Friday, September 25, 2009

Who in the hell flies to Myrtle Beach?

I am tinkering with the idea of writing a book of compiled radio stories - and by radio stories I mean things that I have witnessed with my own eyes during my on-again off-again radio career that has spanned 11 fucking years. (Wow. That went by fast.) I also plan to include tons and tons of stories that were told to me by all the old school radio vets.

You see, I can proudly say that I have one awesome characteristic: I learn from the mistakes of others. I avoided a lot of pitfalls by asking the older guys to tell me about some of the radio messes they made for themselves back in the day. All those other dumb kids never thought to listen to these wise old fuck-ups. (Sorry, the beloved jadedness that comes to me when talking about anything radio causes me to cuss a lot. It just comes out naturally. Please forgive. We are rough bunch. OMG, I said "we." I try not to associate myself as "one of them." I don't even socialize with other radio people anymore. It's better that way. Two radio people together is too much. I learned that the hard way. I don't sleep with, drink with, or even go to a movie with other radio people anymore. Life is better that way. Trust me.

Still, I love this salty business. And in that year and a half that I was out of the business, I learned a couple of things about myself. I learned A: I can absolutely live without a microphone. Life is managable without a big megaphone to let everyone know what the fuck I think about fucking everything. And B: That being said: I do love access to the mic. I enjoy having a big megaphone that let's everyone know what the fuck I think about fucking everything. In conclusion, I prefer the mic. But I can live without the mic.

Here's what I was getting to, before I got all distracted by my self: because I was smart enough to inquire the thoughts of all these radio vets, I learned a lot of funny stories along the way. As a result, I think I could compile a funny book of radio stories. However, I don't want to get knee-deep in an endeavor only to find out that it is only funny to me and other radio people. So, with your help, I plan to write ten straight totally true radio stories. And your job is to tell me if it's actually funny, or just funny to me. Thanks. Here goes. I'm gonna pull a tale out of the bag.

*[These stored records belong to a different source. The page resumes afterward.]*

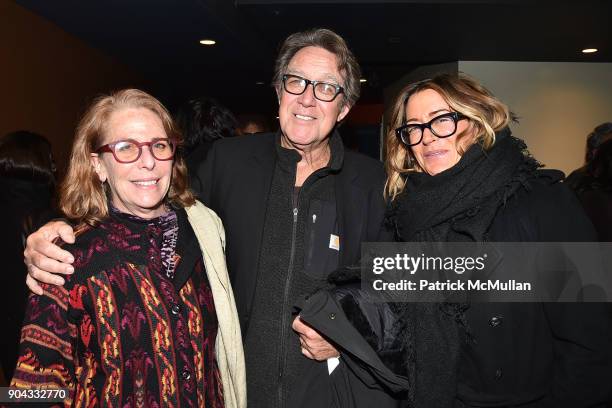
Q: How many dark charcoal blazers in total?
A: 1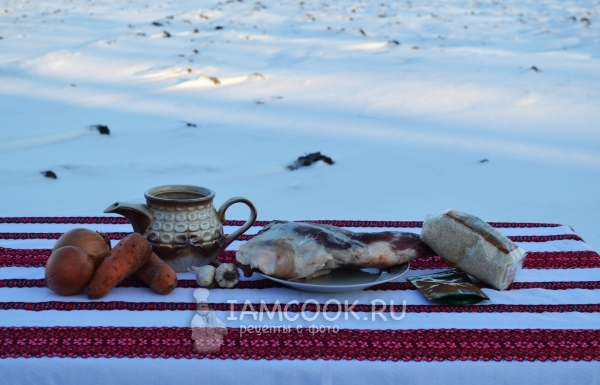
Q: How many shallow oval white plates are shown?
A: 1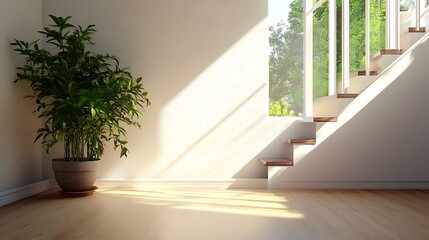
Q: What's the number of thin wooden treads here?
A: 7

Here's a true story that was told to me by my delightfully Jewish-turned-Christian production guy friend from Wisconsin. He's about 50. I will tell it as if I'm him.

"I've seen a lot of radio contests screwed up by a lot of people... but never by the actual contest winner. Until we encountered "THE GIRL." Oh, I still dread... THE GIRL."

"It was back in the 1980's when I worked at Rock 92.3 in Greensboro. We busted our butts to put together this really big promotion with a really big prize. It was two first class airline tickets to anywhere in the world... on our dime. Anywhere, sir. I'm talking anywhere. So this girl won the contest. And we interviewed her live on the air. Our jock said to her, "So where do you want to go? Paris? Brazil? Italy?""

"And do you know what her answer was? Do you know what THE GIRL'S GOD DAMNED ANSWER WAS? It was this: "I'm going to fly to Myrtle Beach to see my boyfriend."

"She said, "I'm going to Myrtle Beach to visit my motherfucking boyfriend!" Do you know how bad she screwed us. She had a chance to go anywhere in the world for free! And she took the wind out of our gigantic sails by saying she was going to take a thirty minute flight on us... for the weekend! That dumb bitch could drive to Myrtle Beach in 4 hours! A flight takes just as long when you consider check in and check out. She could've gone to Hawaii!"

"And this girl who had two tickets to anywhere had the nerve to ask us if she could us the two tickets separately! Both for herself, so she could make two flights to Myrtle Fucking Beach to see her stupid, stupid boyfriend. ANYWHERE IN THE WORLD!"

"And this burn she gave us had only begun. Think about the after-glow we had to do. In case you don't know what the after-glow is, the after-glow is where you pat yourself on the back and brag in commercials about the big fucking prize you gave out to a lucky listener. The intent is to make the listeners think: "Next time it could be me! I'm gonna keep listening to this awesome station."

"We had to send off copy for our voice guy to read that said: "Rock 92.3 is your contest station. We've always got the best stuff for you! For example: just last month we sent THE GIRL on a flight to anywhere in the world!!!!!!!!! And now she's living it up in.... MYRTLE BEACH!!!!!!! YEAAAHHHHHHH!!!!!11 ROCK 92.3 IS YOUR CONTEST STATION! MYRRRRRRRRRRRTLE BEEEEEEACHHH!"

"Sir, take my advice. Never do a contest to anywhere in the world. Never give the listeners control over their own destiny. They will screw you everytime. If you are gonna send them somewhere, you tell them exactly where they are going to go. You say: "You're going to GD Paris whether you like it or not!" Otherwise you got a voice-guy that thinks the copy you sent him was a prank. Who in the hell flies to Myrtle Beach?" Oh right! The Girl. I still hate the Girl.